Learning to build a web app from scratch: Part II

It’s been about six weeks since my original post, so overdue for an update. This project is still my main priority at work, and that’s probably not going to change anytime soon. Once again, the purpose of this app will be to analyze stock trades for institutional investors (hedge funds, mutual funds, pension funds). These posts track my thought process as I decide which technologies to employ and learn how to use them throughout this project.

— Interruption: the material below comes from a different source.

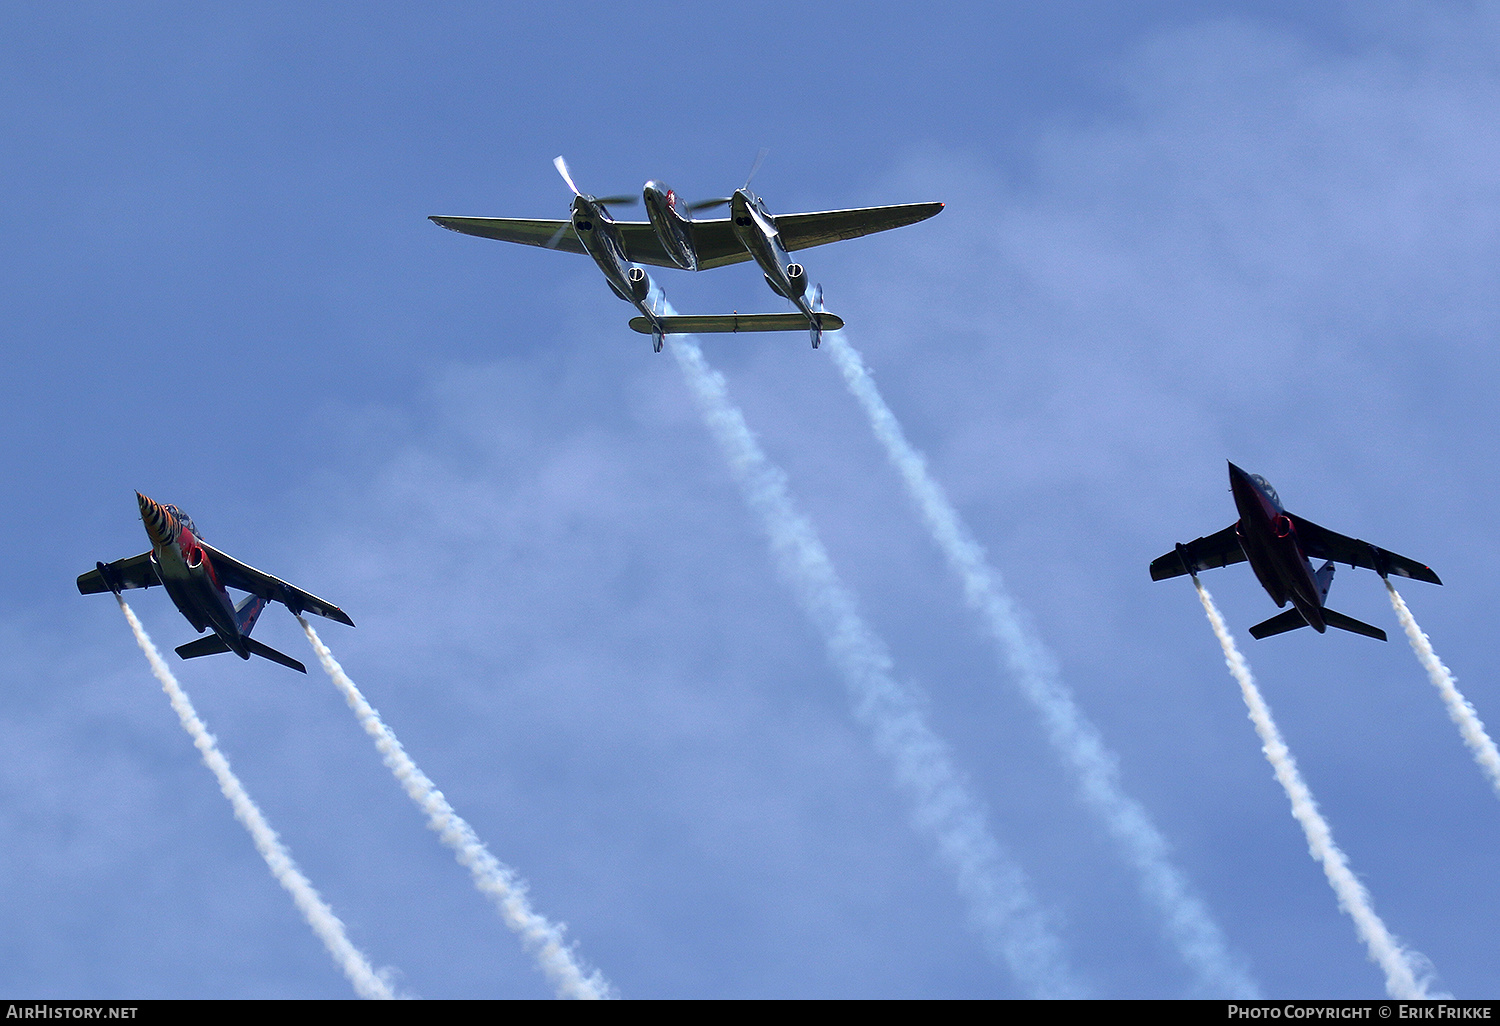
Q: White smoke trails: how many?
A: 6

About three weeks ago, one of our potential future customers graciously sent us six months of order data, which is amazing. The data is broken into three sets:

Parent orders (instructions from PM -> Trader)
Broker orders (instructions from Trader -> Broker)
Fills (actual executions on the street)

Since we got the data, it’s been full steam ahead trying to integrate the data into the app and slice it in various ways.

Here’s the current setup:

Framework: Django
Database: SQLite
Graphing toolkit: Highstock/Highcharts
Other JS plugins: Chosen.js (Django-chosen), Datatables
Dev environment: Sublime Text 2

Current breakdown

You can see what the app looks like so far from the above screenshot (potentially sensitive data blurred out). There are a few screens like this that allow the user to slice the data in different ways and see various relevant statistics and charts. It’s not anywhere near a finished state, but it’s at a point where I can use it to explore the data and look for potential points of interest. Here are my thoughts on the various components involved.

Django

Been very happy with Django so far. Main awesome things about it:

Querysets: All of the data backing the app can be filtered and accessed extremely easily using Django’s Queryset functionality. It’s basically magic. Any SQL query you can think of can be expressed with these super basic and intuitive calls. It’s perfect, because this app is all about pulling out different subsets of your raw data depending on the situation.
MVC: Model-view-controller is just a solid approach for constructing an app, and Django’s implementation is very straightforward (although in Django, views are called templates, and controllers are called views– I guess that’s a little confusing). Anyway, just define what your raw data models look like, and then it autogenerates an empty table in your database to house it. This table can be autopopulated from JSON or manually populated. Then in the view you write all of your logic to figure out what specific data you need for a page (as well as any processing you need to do on that data). A simple call at the end of the view passes your processed data along to the template, which is just the HTML layout of your page.
Template calls: There are these super flexible Django constructs that let’s you seamlessly integrate the data that got passed in from the view. Plus you can do various Python things using these constructs like run loops or index into arrays/dictionaries. Super useful.
Forms: Django has some nice built-in functionality for forms and in particular forms involving model data. For example, I have a bunch of select fields that let the user choose one or several orders to examine– Django seamlessly pushes the options to the template and grabs the relevant data that gets posted when the form is submitted.
Database integration: Django pretty much does all of the backend database work automatically. Just define your models and let it know what type of database you want to use, and that’s it. Or if you already have a bunch of data (as in my case), Django can look at the raw data table and just autogenerate your models. Amazing!
Code modification while the backend is running: This is kind of small, but very nice nonetheless. You can make changes to your code while the app is running and as soon as you save, the changes will be integrated into the app without needing to restart anything (I think the backend automatically restarts whenever it detects a modification to the source code).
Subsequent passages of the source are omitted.